Der tatsächliche Grund ist, dass wir heute ‒ trotz Übererfüllung des erwarteten Bedarfs ‒ überraschenderweise eine Wohnungsnot haben in dem Sinne, dass die Mietkosten stark angestiegen sind und einkommensschwache Haushalte in Überlingen keine bezahlbare Wohnung mehr finden. Ursächlich dafür ist, dass die Stadt weit über Tausend Menschen kurzfristig auf dem regulären Wohnungsmarkt untergebracht hat. Damit wurde das Angebot stark reduziert und der Preis entsprechend nach oben getrieben. Bei diesen Menschen handelt es sich um ukrainische Kriegsflüchtlinge und Migranten aus aller Welt, die nur ein vorübergehendes Aufenthaltsrecht haben.

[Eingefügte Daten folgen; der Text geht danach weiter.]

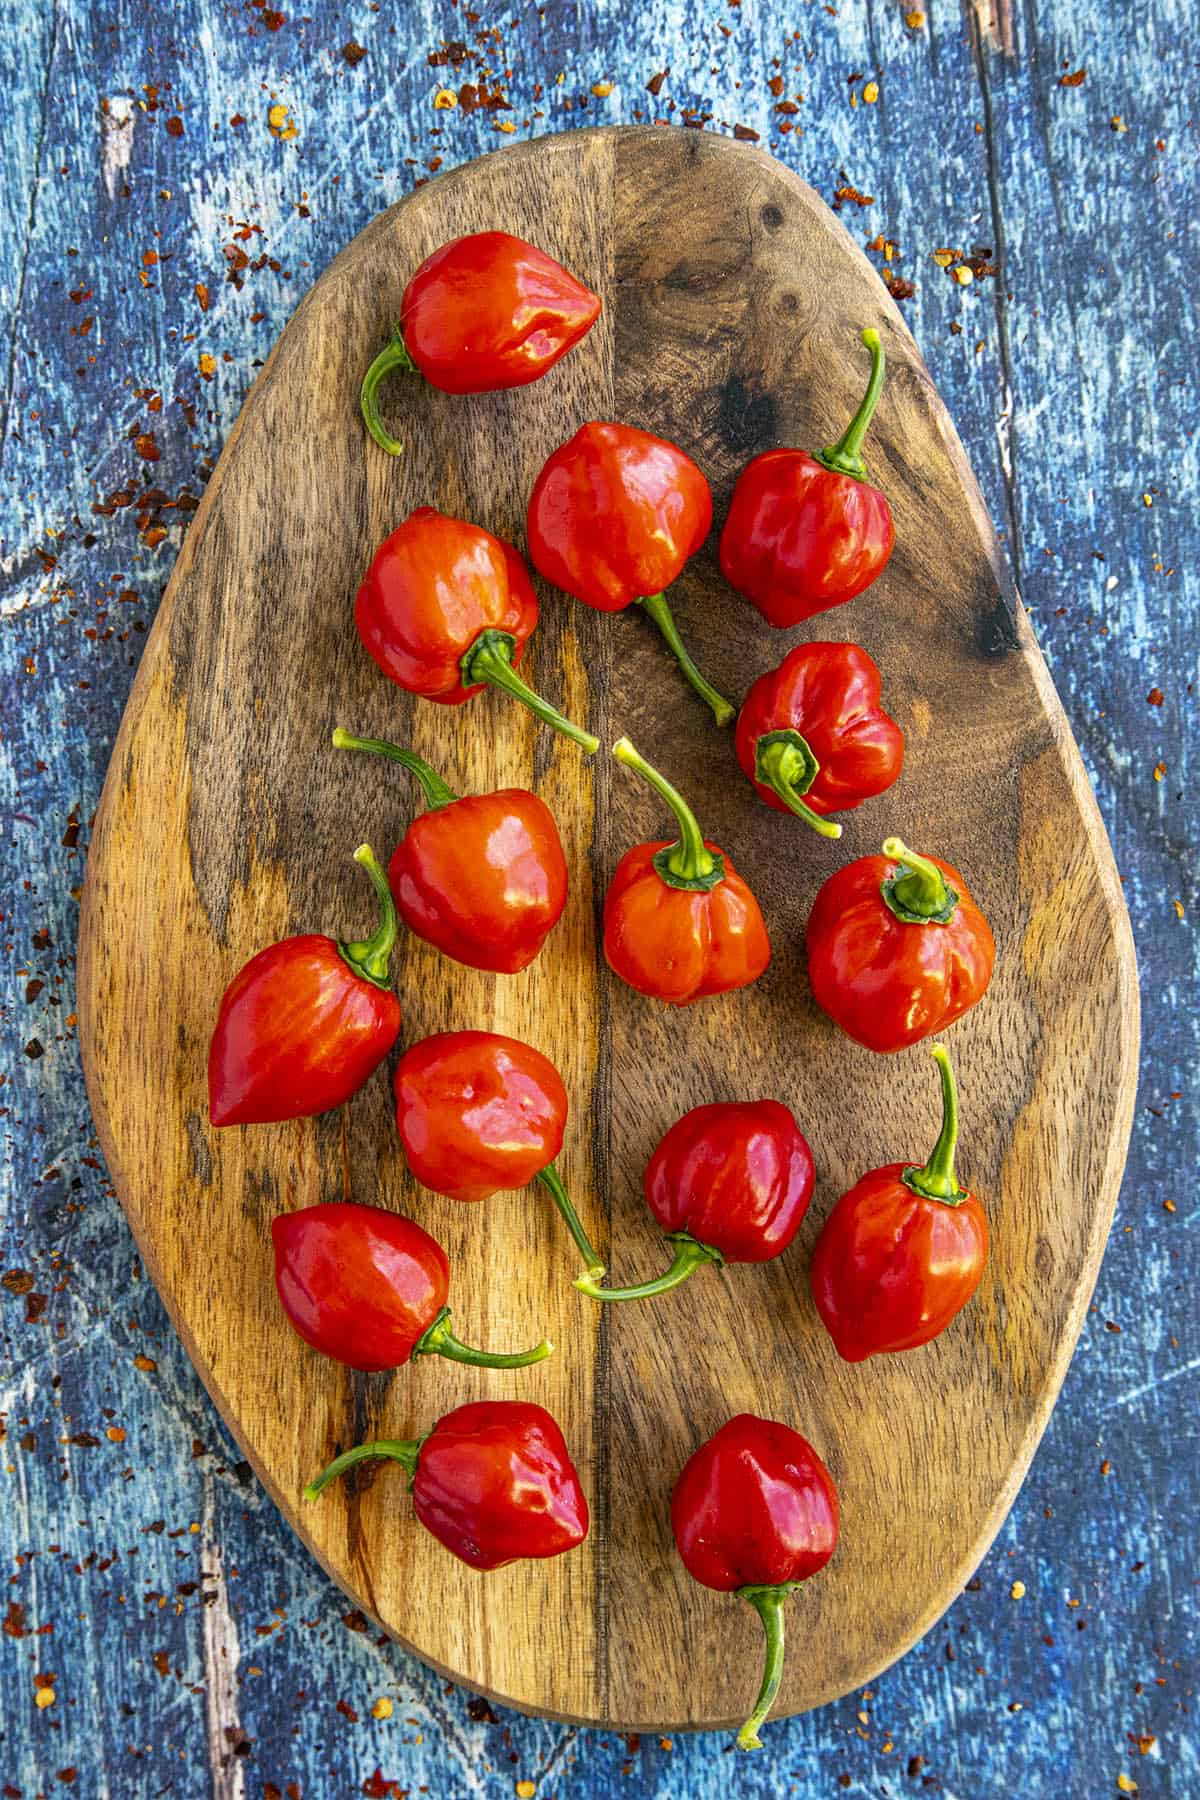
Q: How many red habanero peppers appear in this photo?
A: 15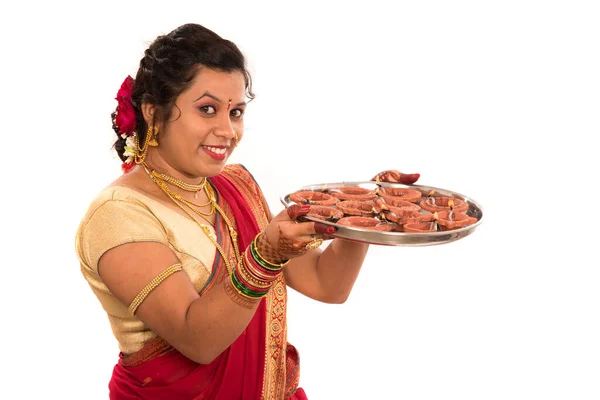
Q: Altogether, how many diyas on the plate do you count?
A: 11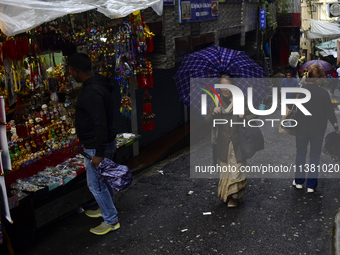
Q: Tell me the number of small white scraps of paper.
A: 4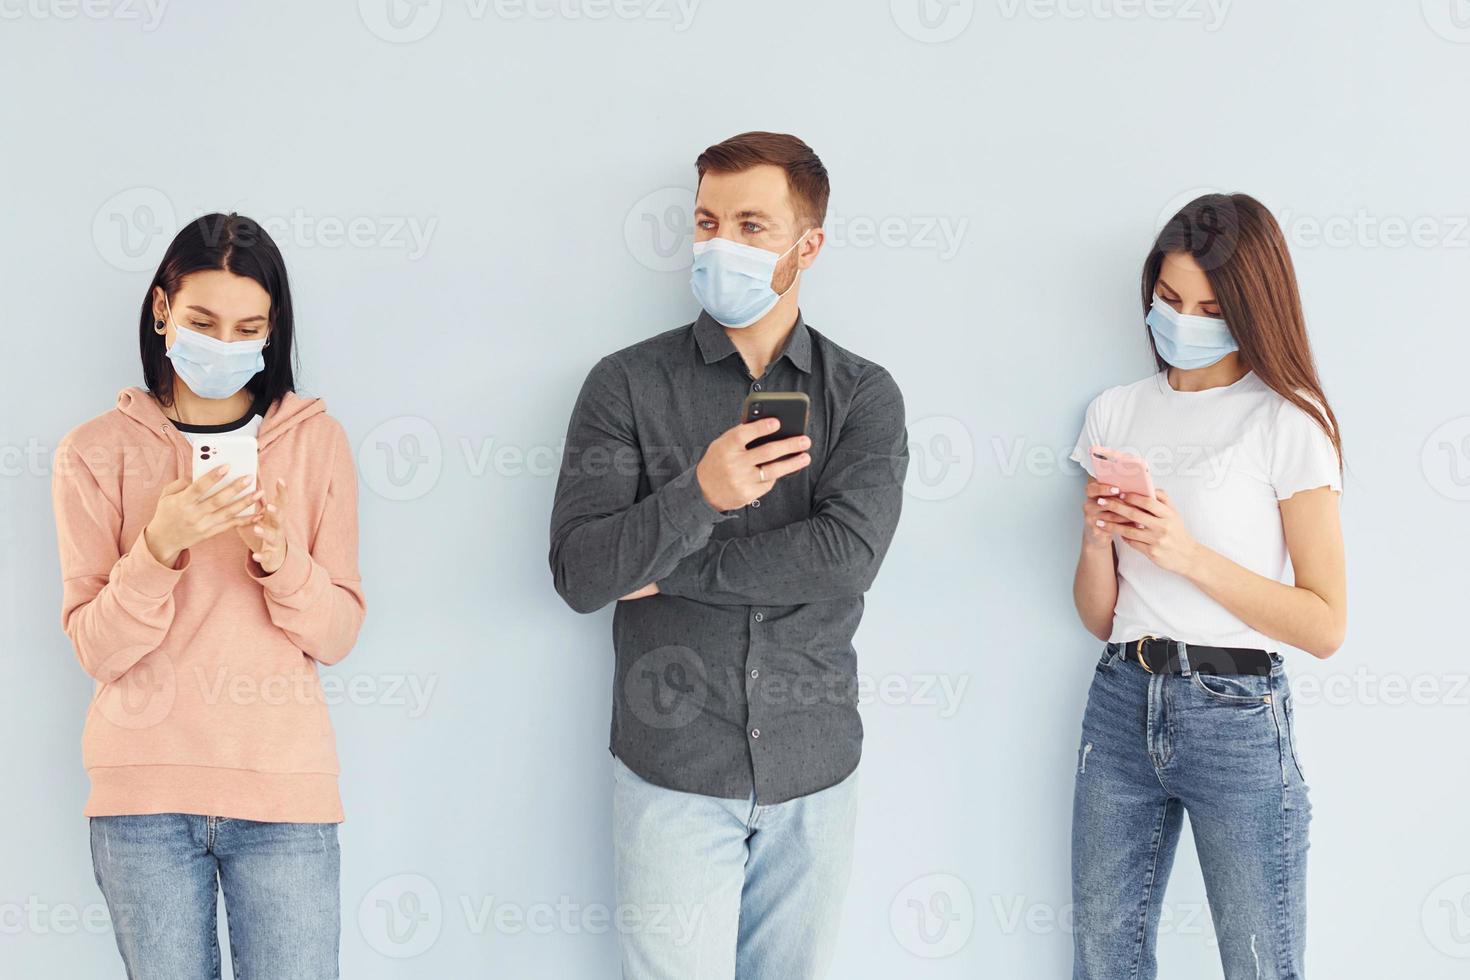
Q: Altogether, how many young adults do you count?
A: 3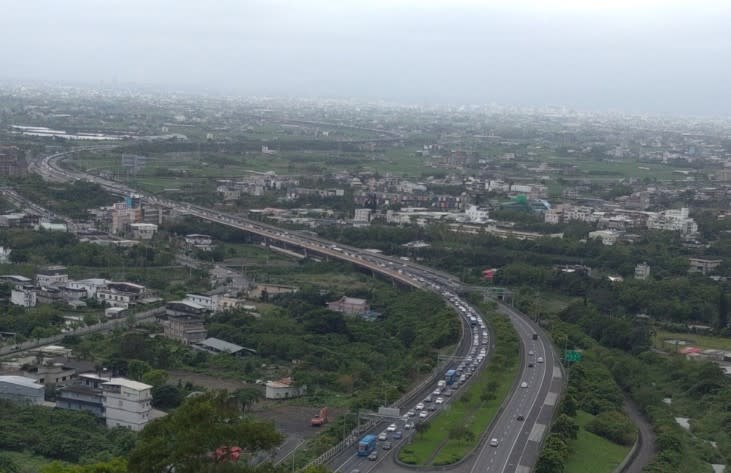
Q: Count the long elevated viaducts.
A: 1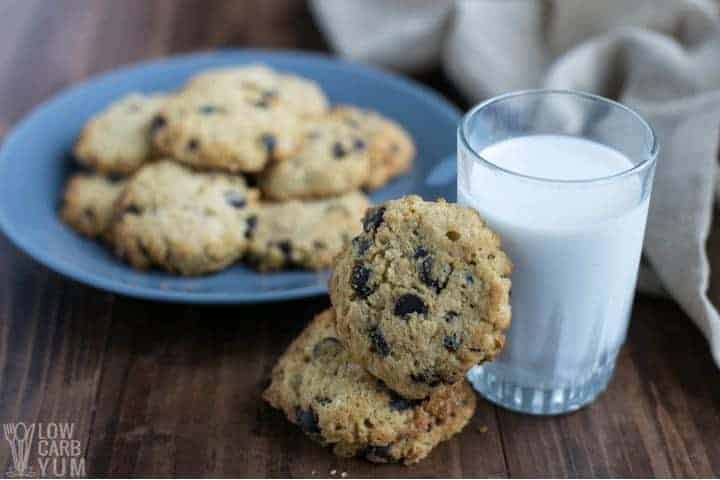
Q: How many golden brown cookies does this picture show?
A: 10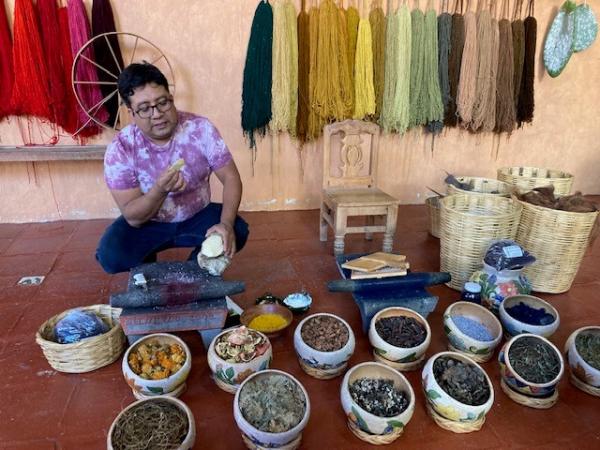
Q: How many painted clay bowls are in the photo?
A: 12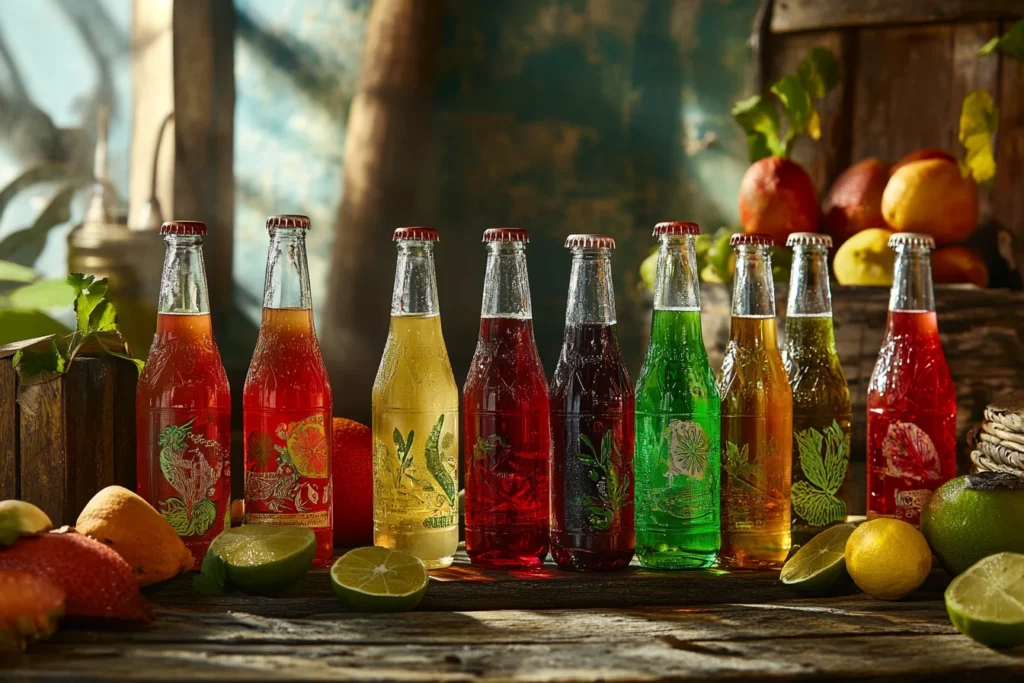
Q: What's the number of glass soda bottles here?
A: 9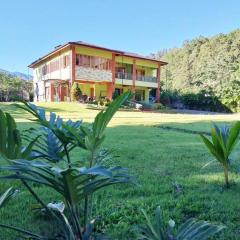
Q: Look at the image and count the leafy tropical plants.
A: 3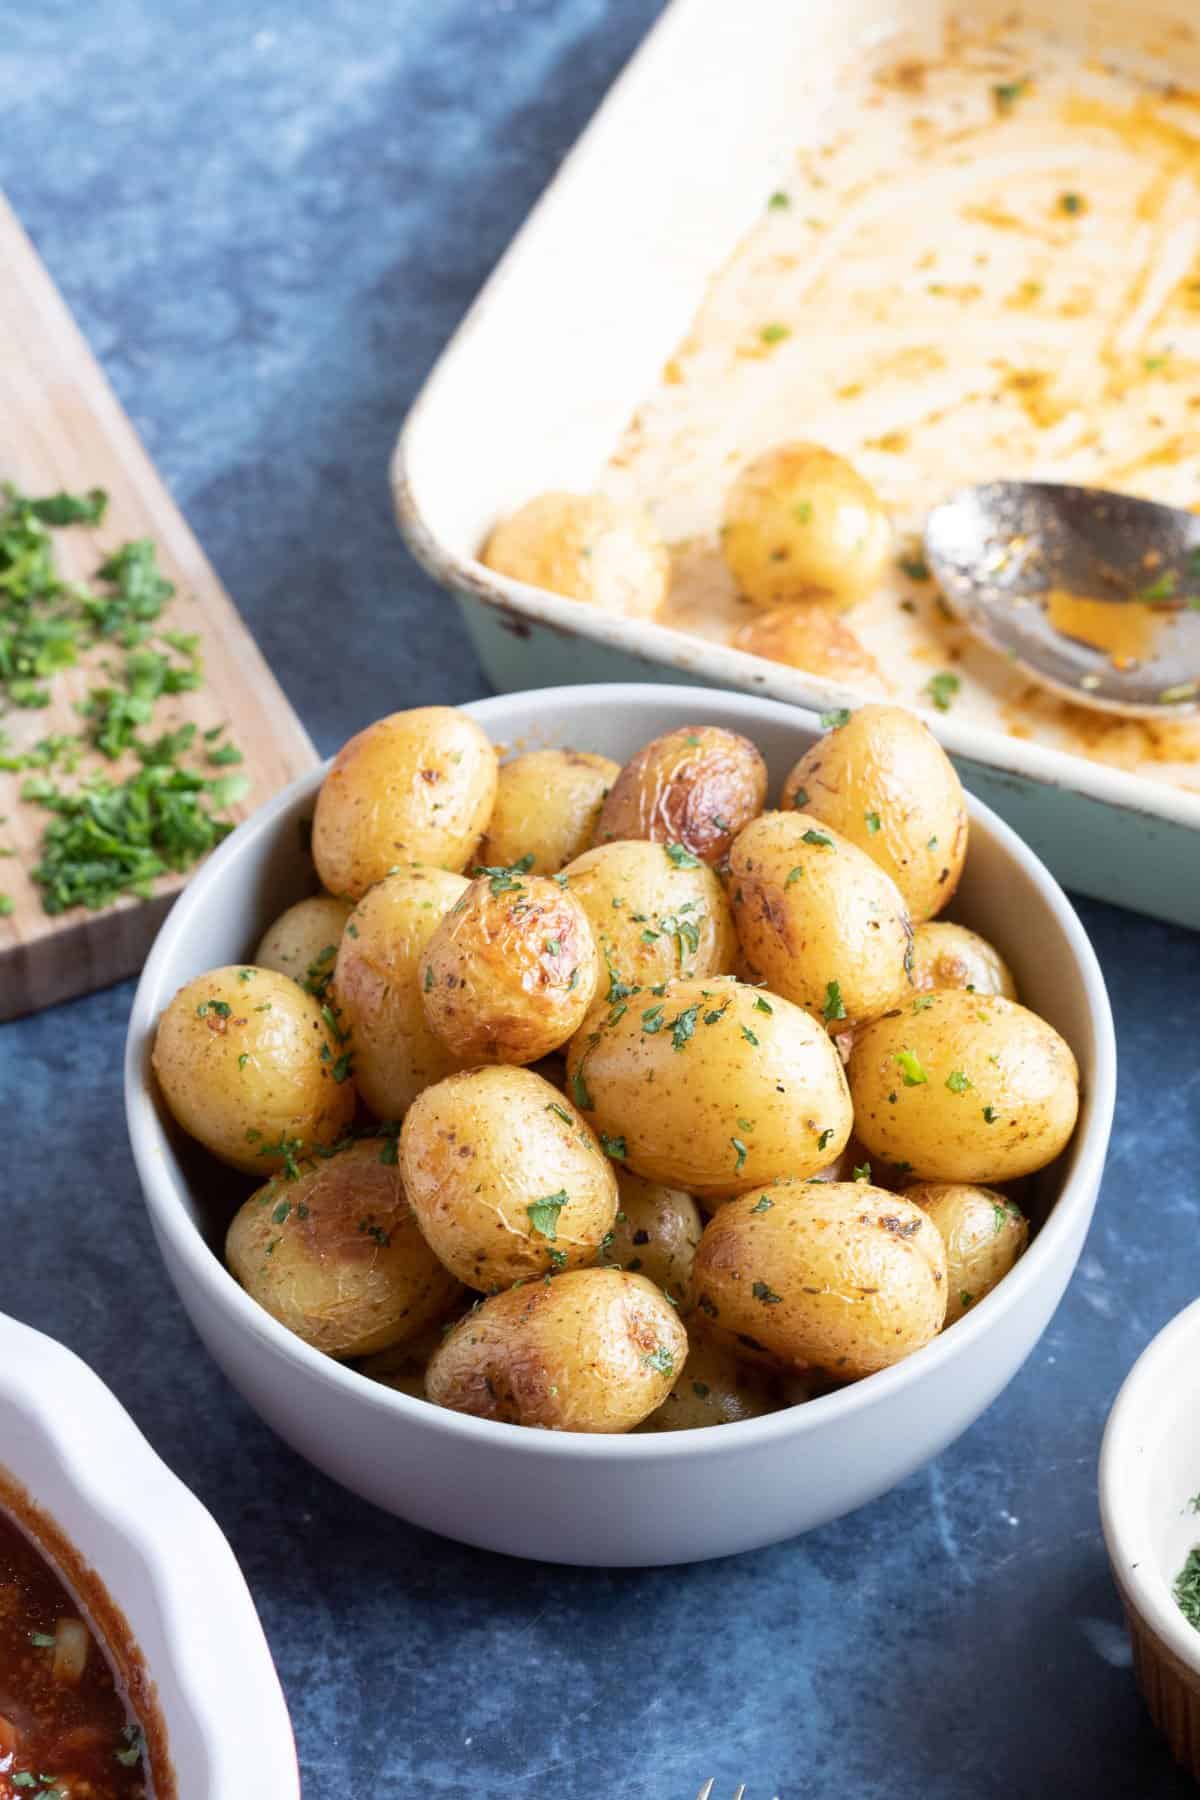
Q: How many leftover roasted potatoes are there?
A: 3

Soweit kam ich mit meiner Rede im Gemeinderat. An dieser Stelle griff Oberbürgermeister Jan Zeitler ein: „Ich beende jetzt Ihren Wortbeitrag.“
Es ist offenbar im Gemeinderat noch nicht angekommen, dass sich die Zeiten geändert haben. Seit Herbst sitzt die AfD mit im Rat. Die Wahrheit hat jetzt eine Stimme und kann nicht länger unter den Tisch fallen gelassen werden. Der Eingriff des Oberbürgermeisters ist eine letzte Zuckung alter Manier. Ich bin mir sicher, dass sich auch der Überlinger Gemeinderat in den nächsten Monaten und Jahren daran gewöhnen wird, sich mit den Tatsachen zu befassen und sie nicht länger zu ignorieren. Meinen stetigen Beitrag dazu werde ich leisten.